We didn’t know what “blue collar” meant—we just knew our dads left early, came home covered in grease or sawdust, and drank a cold beer while we told ’em about the epic ramp we built from scrap wood and an old oven door.
That kind of upbringing sticks with you. Makes you see things different. Makes you want to build things that last, that matter.
Fast-forward to today and I’m one of the guys behind Revolution Outdoors. We build lifted luxury golf carts, off-road RVs, and outdoor gear that’s made for folks who still believe in family, freedom, and a full tank of gas.
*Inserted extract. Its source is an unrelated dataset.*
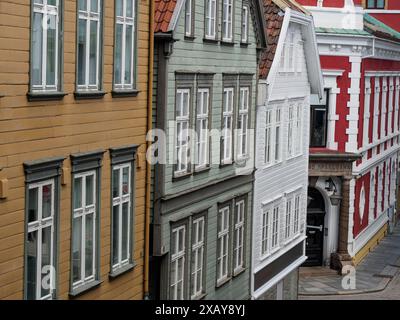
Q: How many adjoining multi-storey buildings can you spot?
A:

We’re not some corporate monster with a mascot and a marketing team—we’re just guys who used to fix up go-karts in the backyard and figured out how to turn that passion into a business.
This blog? It’s not just about the company. It’s about the dirt roads that made us. The pastures we partied in. The friends we lost. The memories that hit like a Hank Jr. song on a long drive home.
So buckle up. I’m gonna tell y’all how a 1979 Ford F-100 with a 351 Cleveland became a rite of passage. How I learned more about life through scraped knees and socket wrenches than any guidance counselor could’ve shown me. And eventually, how all of it brought me here—with a new family, a second chance, and a daughter who’s already giving me gray hairs.
REVO isn’t just a brand. It’s a story. Mine. Maybe it’s yours too.